Algunos de los pintores españoles contemporáneos más relevantes se convirtieron en escultores en un discreto taller de Mataró. En una nave industrial de la capital del Maresme, en la costa septentrional de Barcelona, Pere Casanovas (Banyoles, 78 años) hace balance de una vida dedicada a hacer posible lo que parecía irrealizable. Se especializó en dar forma a ideas de artistas como Antoni Tàpies, Pablo Palazuelo, Oteiza, Jaume Plensa o Javier Mariscal. Pero sobre todo se especializó en materializar arriesgadas esculturas urbanas. Su nombre no aparece en pedestales honoríficos, pero es probable que aquella pieza de arte que llame la atención de cualquiera durante un paseo por Barcelona sea producto de su trabajo.
“Creo que fue el periodista Josep Maria Huertas Clavería quien dijo que el 80% de las esculturas contemporáneas de Barcelona han salido de mi taller”, recuerda Casanovas con una sonrisa socarrona. Él y su equipo han elaborado un millar de piezas de arte. La lista aparece publicada en Pere Casanovas, el escultor de los otros (Enciclopèdia Catalana), unas memorias apasionantes que sirven también como guía por un gran museo urbano. En este libro, que fue la última publicación del periodista Manuel Cuyàs —fallecido en 2020—, se intercalan lecciones de arte y vivencias de creadores de renombre internacional. También sirve como manual para ingenieros, porque no está al alcance de muchos hacer realidad un prodigio como Núvol i cadira, la nube de acero inoxidable que Tàpies ideó en 1990 para coronar la sede de su fundación en Barcelona.
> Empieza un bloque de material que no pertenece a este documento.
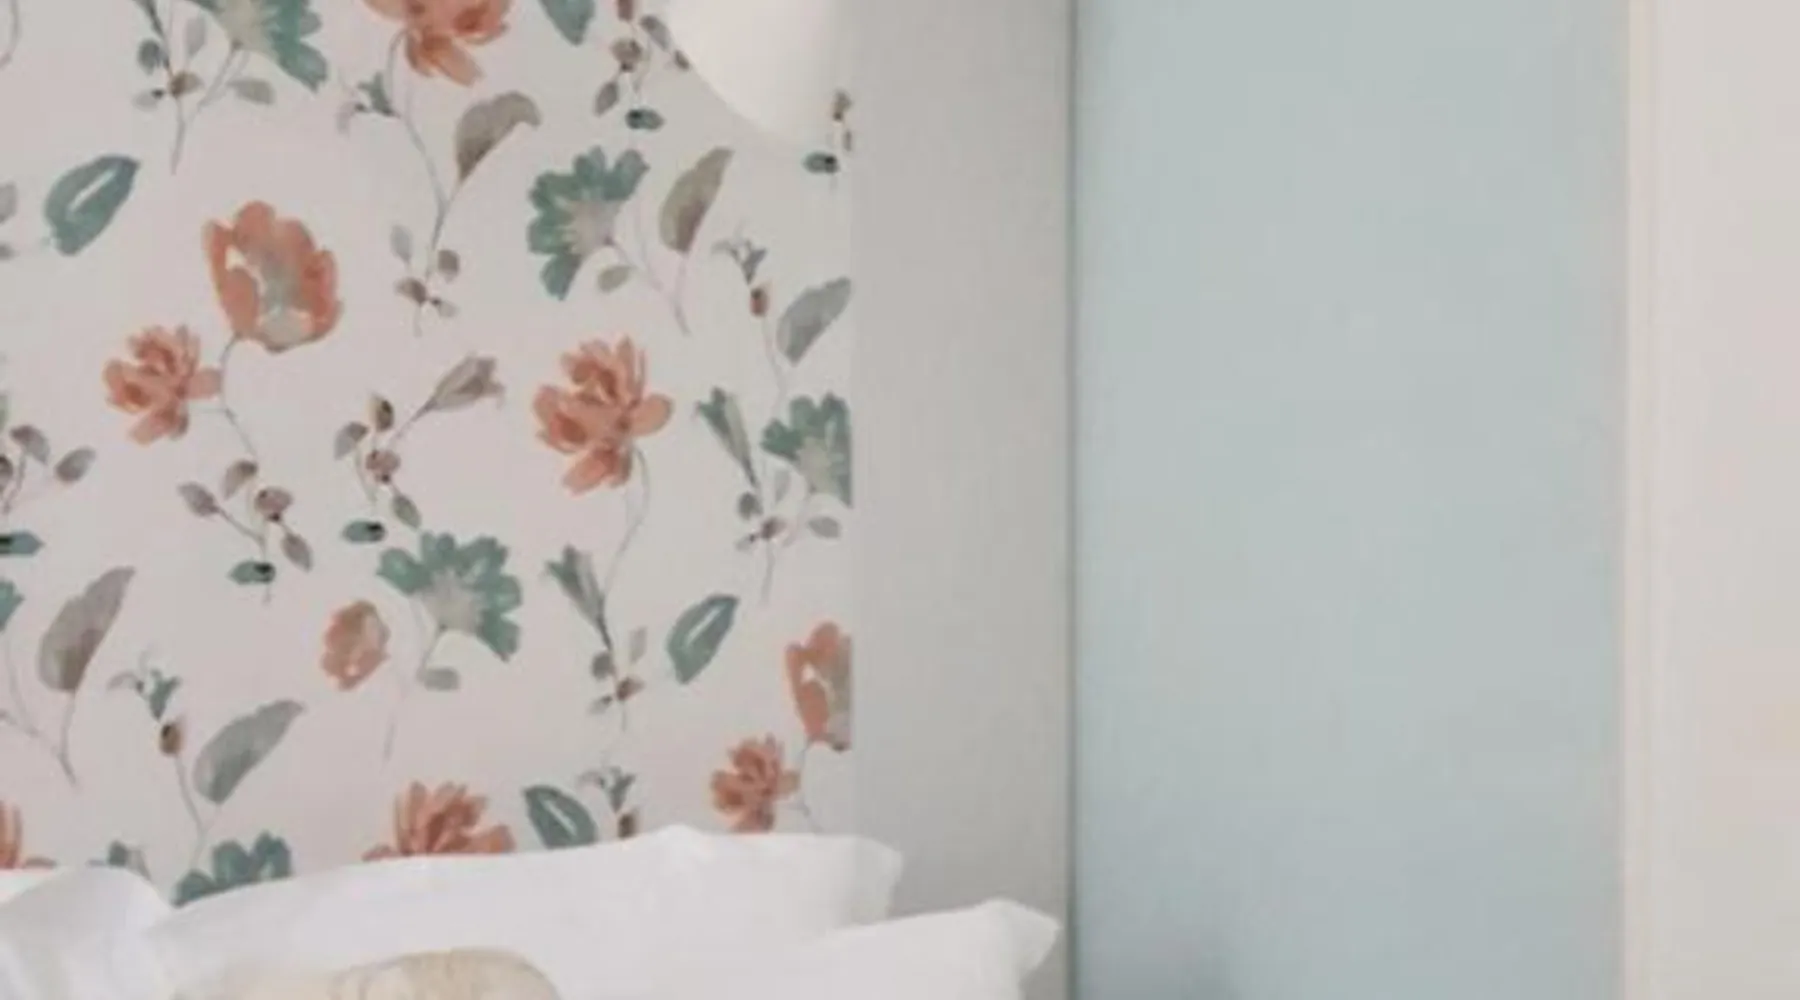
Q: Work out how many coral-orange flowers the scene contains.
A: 9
Aquella obra de Tàpies provocó acalorados debates. Hubo un artista —Casanovas no lo quiere identificar— que manifestó que no quería trabajar “con la persona que hizo esa mierda”. El escultor Josep Maria Subirachs, con quien el de Banyoles trabajó estrechamente, “dictaminó que las palomas anidarían allí para morir”. Hoy Núvol i cadira es un icono de Barcelona. “Algunas obras envejecen bien y otras se vacían de contenido poético”, reflexiona el hombre que la llevó a cabo. “Núvol i cadira es de las que han envejecido bien”.
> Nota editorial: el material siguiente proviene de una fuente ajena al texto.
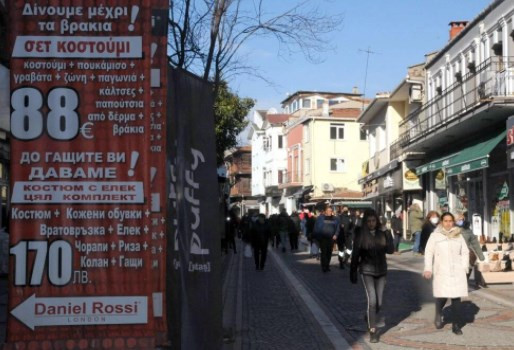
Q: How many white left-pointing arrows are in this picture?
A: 1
Tàpies ha sido posiblemente el artista que ha tenido mayor ascendente estético y conceptual en Casanovas. Este cuenta que en su juventud, cuando se planteó hacer carrera como pintor, se dio cuenta de que no se ganaría la vida con ello porque lo que creaba se parecía demasiado a la obra de Tàpies, también a la de Josep Guinovart. Fue entonces, a principios de los sesenta, cuando Casanovas tuvo una revelación. El momento de iluminación lo provocó el Sideroploide, la instalación artística que Salvador Aulèstia montó en 1963 en un dique del puerto de Barcelona. El encargo tenía una doble función: dar la bienvenida a los marineros y garantizar los empleos a una calderería que estaba en riesgo de cerrar. Para construir la escultura, de 17 metros de alto y 61 de largo, se utilizaron 100 toneladas de hierro de desguace. Llegó a obsesionarse con la obra hasta tal punto que cada semana embarcaba en las golondrinas, los barcos de paseo del puerto, para contemplar la escultura desde el mar. “Me di cuenta de que para hacer aquella escultura había que recorrer un camino muy importante. Vi que era necesaria una infraestructura para que los artistas pudieran hacer grandes piezas y con materiales que no dominaban”, recuerda.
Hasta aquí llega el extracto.